Task instructions
Every record below should be written out exactly; pictures stay out.

Data provided

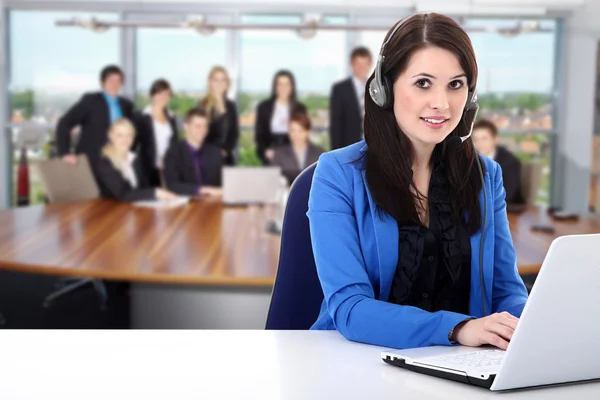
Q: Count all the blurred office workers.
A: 9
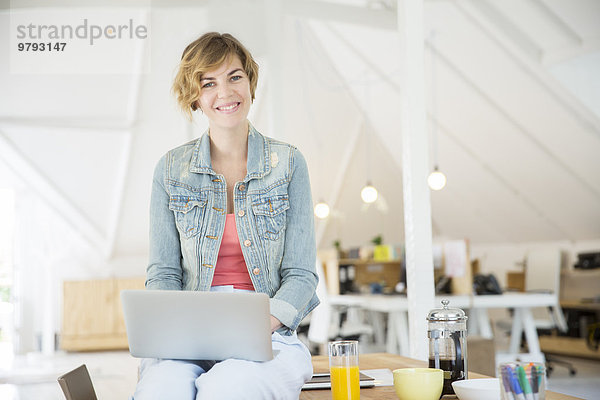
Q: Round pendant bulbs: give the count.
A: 3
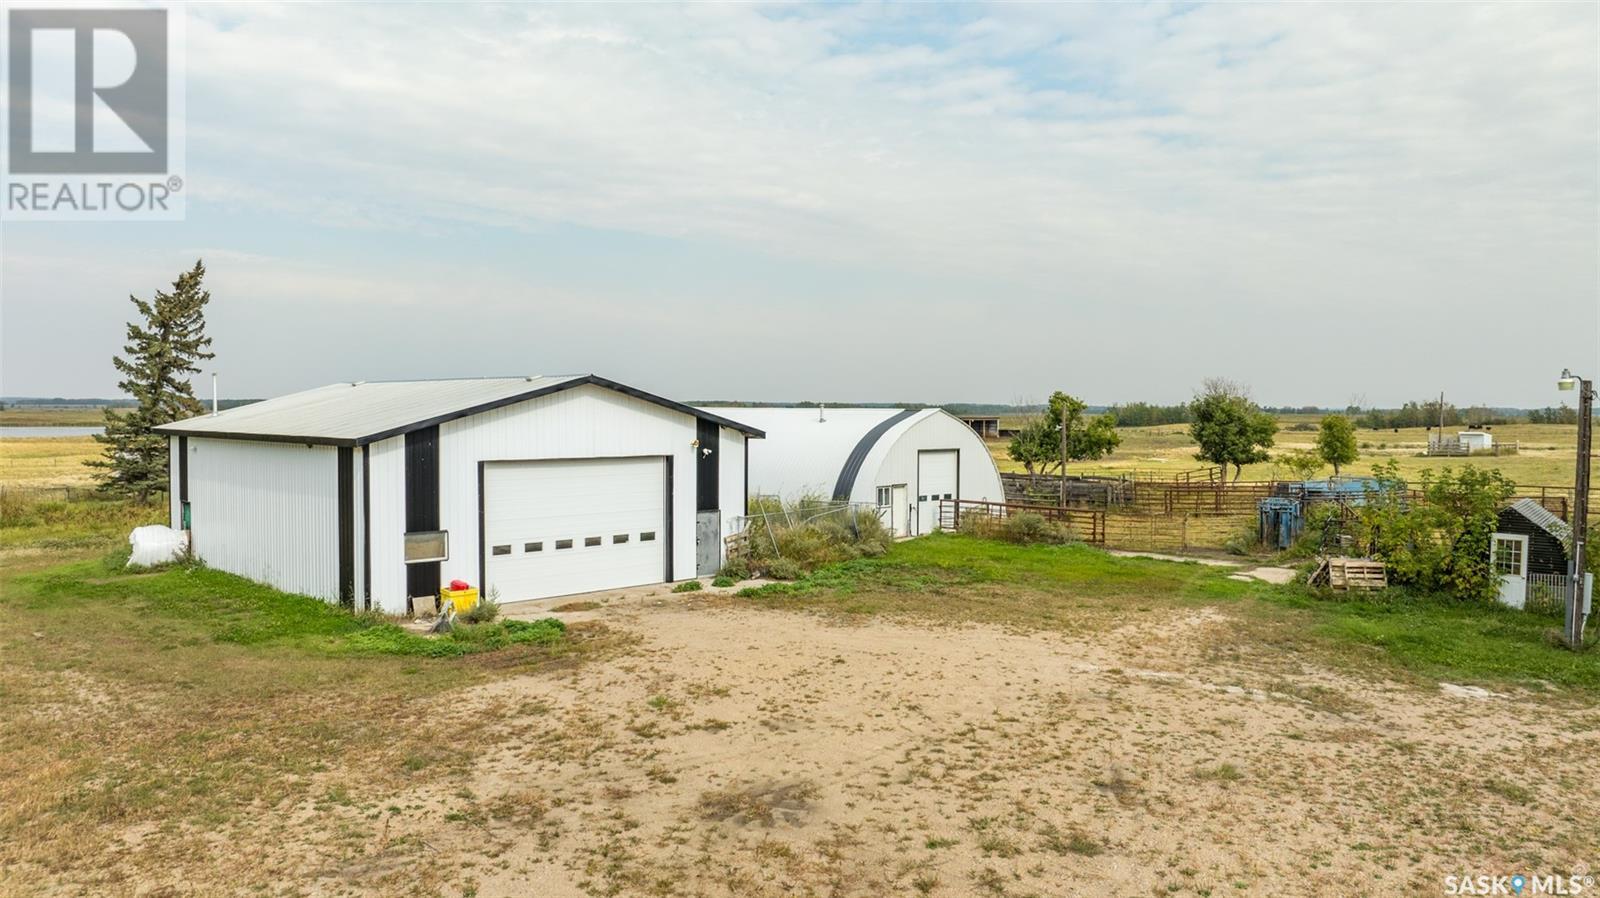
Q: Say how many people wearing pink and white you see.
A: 0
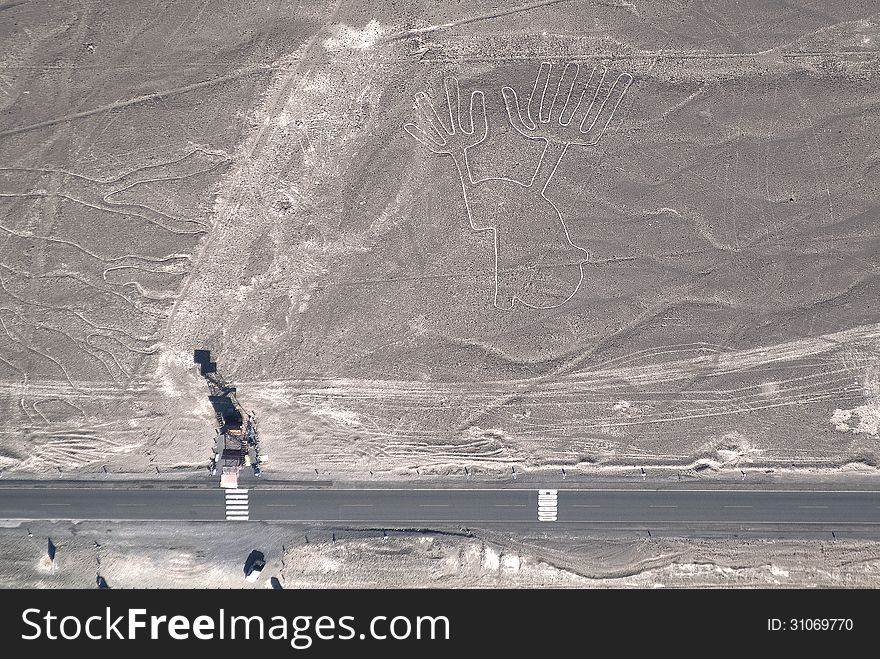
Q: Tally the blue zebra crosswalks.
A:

The answer
Q: Count all the blurred office workers.
A: 9
Q: Round pendant bulbs: give the count.
A: 3
Q: Say how many people wearing pink and white you see.
A: 0
Q: Tally the blue zebra crosswalks.
A:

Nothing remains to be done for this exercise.